-- Instructions for the task --
Every line with the string "number" in it belongs in your answer, so copy them all from the data.

-- Records for processing --
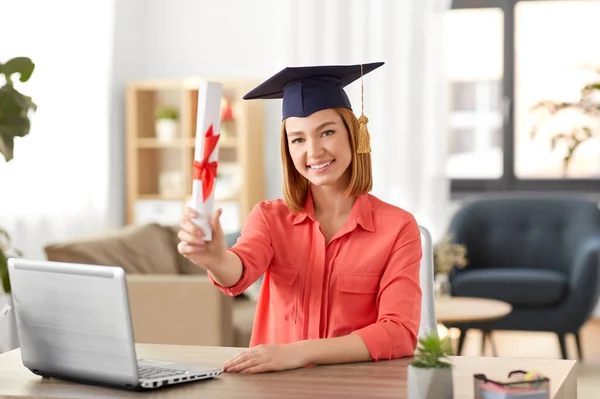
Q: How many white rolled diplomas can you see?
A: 1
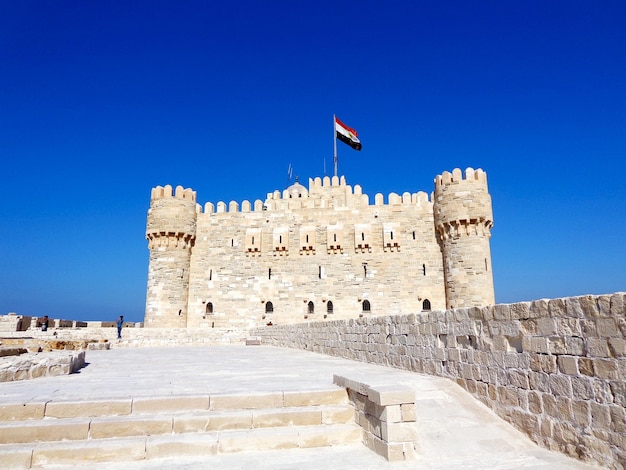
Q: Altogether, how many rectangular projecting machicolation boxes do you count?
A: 6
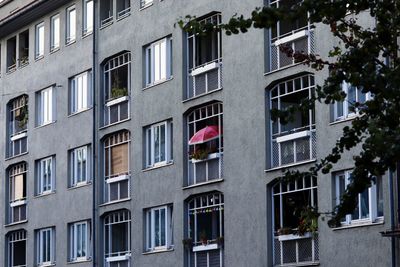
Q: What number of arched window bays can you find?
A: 12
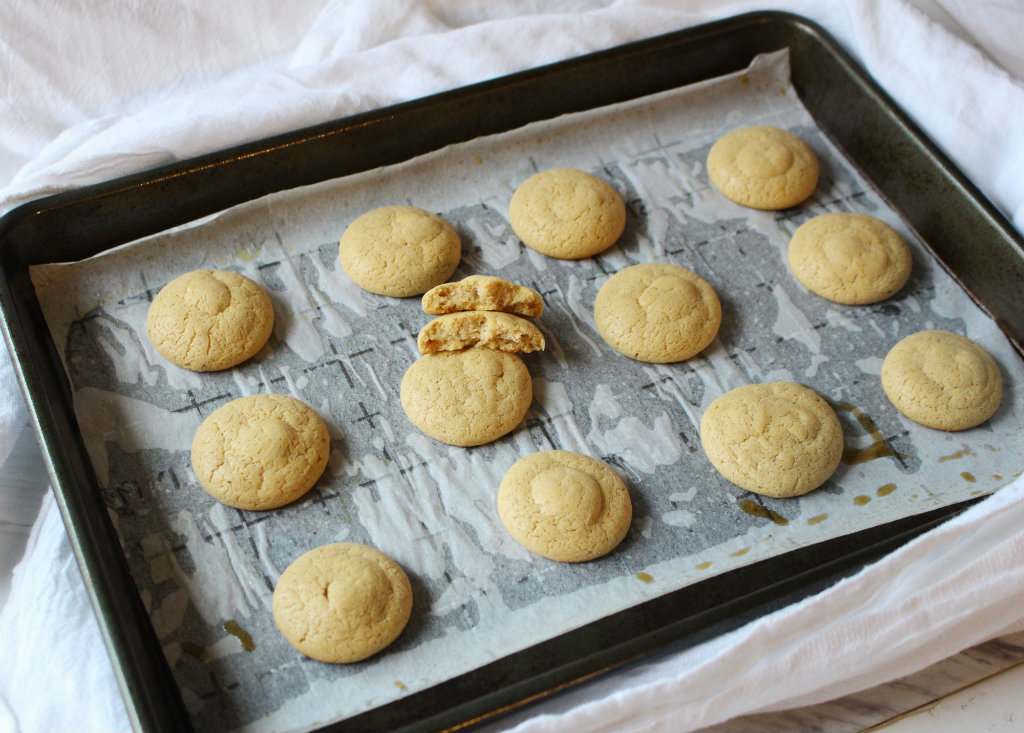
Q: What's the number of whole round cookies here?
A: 12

-- Solution to this problem --
Q: What number of arched window bays can you find?
Q: What's the number of whole round cookies here?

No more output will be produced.